- Outfielder
- Born: November 12, 1996 (age 29) Sioux City, Iowa, U.S.
- Bats: LeftThrows: Left

= Robert Neustrom =

American baseball player (born 1996)

Robert Michael Neustrom (born November 12, 1996) is an American former professional baseball outfielder. He was drafted by the Baltimore Orioles in the fifth round of the 2018 Major League Baseball draft.

==Amateur career==
Neustrom attended North High School in Sioux City, Iowa, where he played football, basketball, and baseball and was teammates with Daniel Tillo. In 2015, as a senior, he batted .540 with 46 RBIs alongside pitching to a 1.07 ERA over 46 innings, and was named the Iowa Gatorade Player of the Year. After graduating, he enrolled at the University of Iowa where walked on to the baseball team. In 2017, he played collegiate summer baseball with the Hyannis Harbor Hawks of the Cape Cod Baseball League and was named a league all-star. As a junior in 2018, he started 53 games and hit .311 with 11 home runs and 36 RBIs. After the season, he was selected by the Baltimore Orioles in the fifth round with the 145th pick of the 2018 Major League Baseball draft.

==Professional career==
Neustrom signed with the Orioles for $300,000 and made his professional debut with the Aberdeen IronBirds of the Low-A New York–Penn League, batting .272 with four home runs, 29 RBIs, and 16 doubles over 61 games. He began the 2019 season back with Aberdeen and was promoted to the Delmarva Shorebirds of the Single-A South Atlantic League and the Frederick Keys of the High-A Carolina League during the season. Over 82 games between the three clubs, he slashed .256/.321/.391 with seven home runs and 47 RBIs. In the offseason, he underwent shoulder surgery.

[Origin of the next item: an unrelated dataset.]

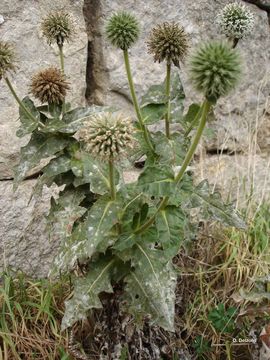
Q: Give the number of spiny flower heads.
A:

He did not play in a game in 2020 due to the cancellation of the minor league season because of the COVID-19 pandemic. To begin the 2021 season, he was assigned to the Bowie Baysox of the Double-A Northeast and was promoted to the Norfolk Tides of the Triple-A East in July. Over 126 games between the two clubs, Neustrom slashed .258/.344/.446 with 16 home runs, 83 RBIs, and 31 doubles. He returned to Norfolk to play the 2022 season. He missed time during the season due to injury. Over 101 games, he compiled a slash line of .231/.297/.408 with 15 home runs, 61 RBIs, and 14 stolen bases. Neustrom was released by the Orioles on March 26, 2023.